Segment Start: Records provided

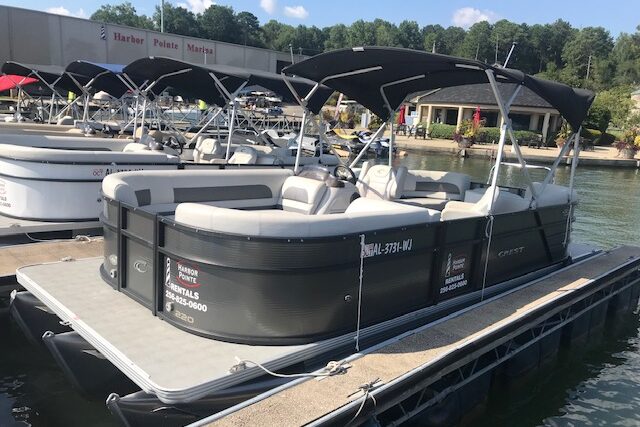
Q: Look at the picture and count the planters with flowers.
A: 3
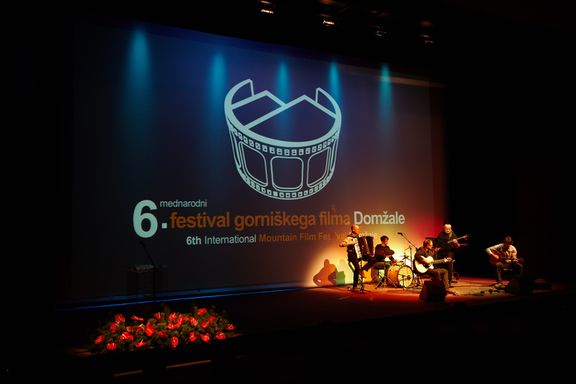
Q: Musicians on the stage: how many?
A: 5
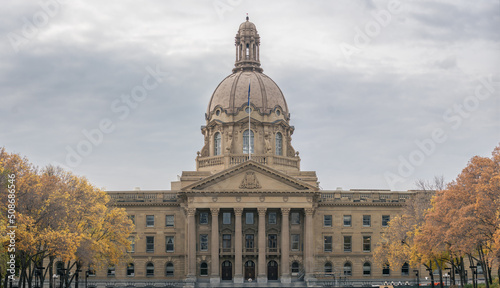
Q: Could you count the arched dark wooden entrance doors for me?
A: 3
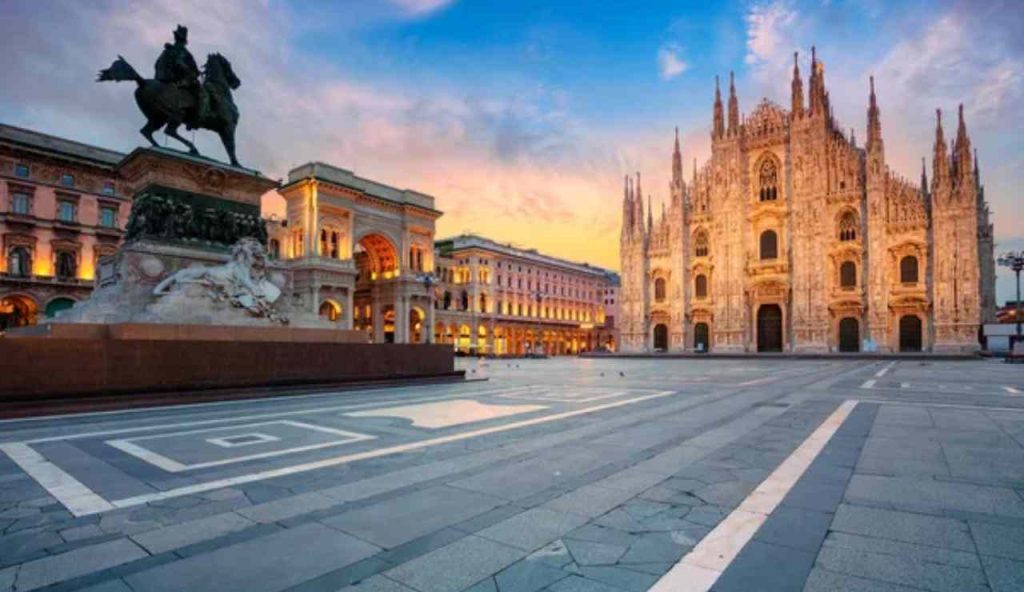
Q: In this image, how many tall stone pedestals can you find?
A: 1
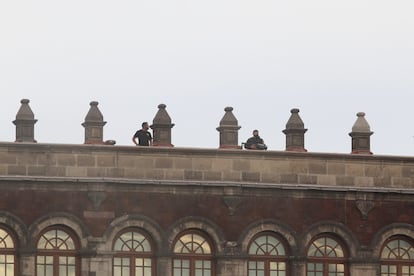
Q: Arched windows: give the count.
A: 7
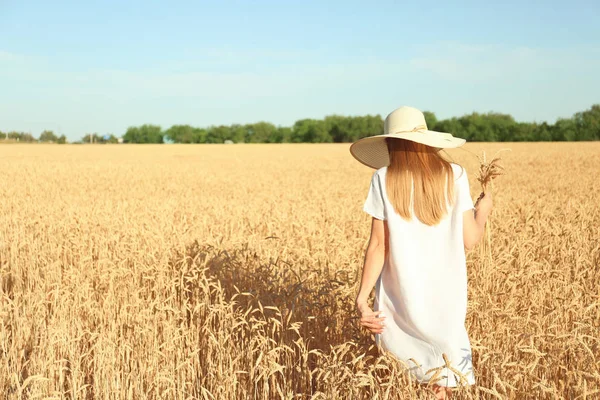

Segment End: Records provided

* Exercise requirements *
Whenever images occur above, omit them and retype each line exactly as it stands.

* Output of the exercise *
Q: Look at the picture and count the planters with flowers.
A: 3
Q: Musicians on the stage: how many?
A: 5
Q: Could you count the arched dark wooden entrance doors for me?
A: 3
Q: In this image, how many tall stone pedestals can you find?
A: 1
Q: Arched windows: give the count.
A: 7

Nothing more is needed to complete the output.